The mechanism chosen here matters. Rather than swapping the old framework for a new set of rules, the administration orders the dismantling first and leaves the definition of what replaces it for six months down the line. During that window, the federal regulatory reference point on AI is essentially emptied out, pending a document that doesn't exist yet.
The two OMB memoranda under review are the other front. These documents govern how federal agencies themselves acquire and use AI systems. Rewriting them to align with the "dominance" policy means changing the internal rules the government uses to buy and deploy this technology.
From Caution to Acceleration
The contrast between the two approaches is the key to understanding what just happened. The revoked framework started from a precautionary premise: set limits, requirements, and safeguards before accelerating. The new order flips that order of priorities, putting competitiveness and leadership ahead of safeguards, which the text barely bothers to mention.
The reference to "ideological bias" and "engineered social agendas" points to different territory altogether. It doesn't define what counts as bias or how it will be measured, but it introduces ideological neutrality of AI systems as a policy objective — an angle absent from the previous approach. How that translates into concrete criteria will depend on the action plan and the rewritten memoranda.
It's worth measuring the real scope of an executive order. It's a tool of the executive branch, not a law: it directs federal agencies and can be reversed by a later signature, as this very document just demonstrated with respect to its predecessor. Its own closing clause acknowledges as much, clarifying that the order "is not intended to, and does not, create any right or benefit" enforceable in court, and that it will be implemented "subject to the availability of appropriations." It's a statement of policy direction and an internal work schedule, not a set of obligations for companies.
What to Watch in the Coming Months
The substance of this shift hasn't been written yet.
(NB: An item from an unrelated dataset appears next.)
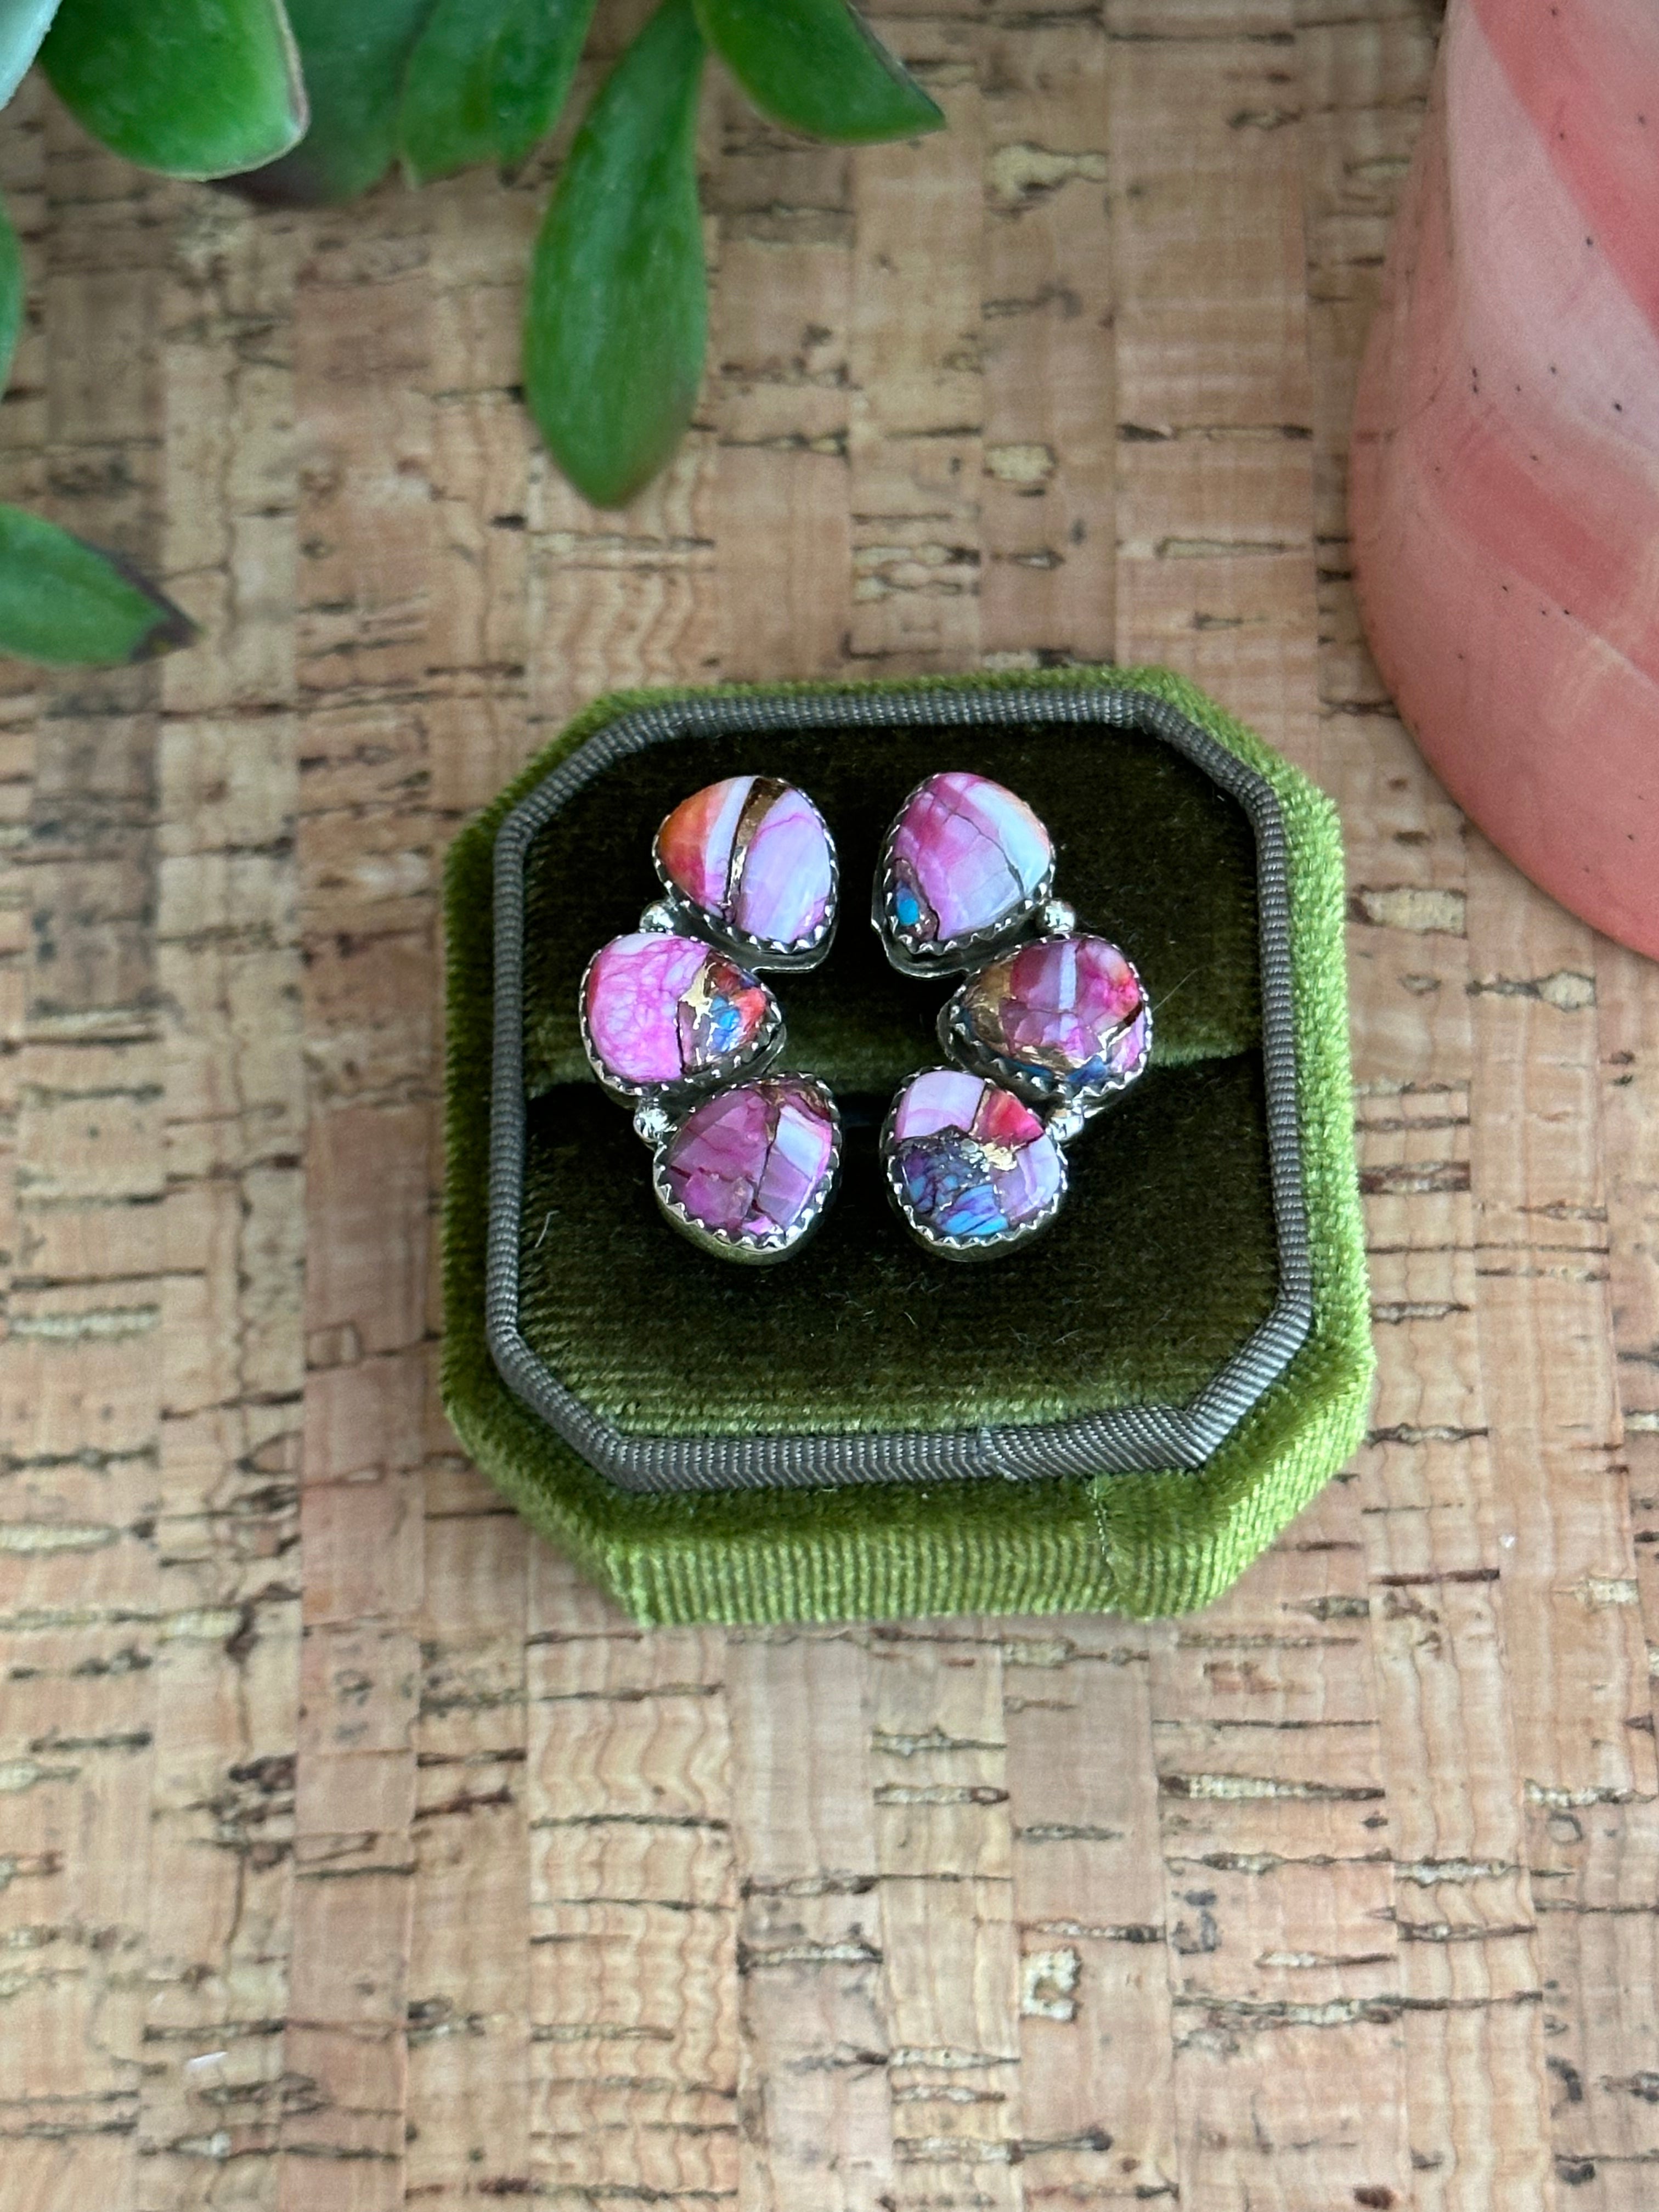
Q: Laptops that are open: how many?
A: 0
The order sets the framework and the tone, but leaves what will actually change the rules of the game to two future deliverables: the 180-day action plan and the 60-day revised OMB memoranda.
Until those texts exist, what's tangible is the withdrawal of the previous framework and the mandate for agencies to review — and, where applicable, unwind — what was done under Executive Order 14110. Everything else — how the goal of "dominance" gets defined, what development "free from ideological bias" means in practice, which obligations disappear and which, if any, replace them — remains open to whatever those deadlines produce.
The political message, though, is already on the table: the United States is formalizing its shift from AI governance oriented around safeguards to one oriented around winning the race.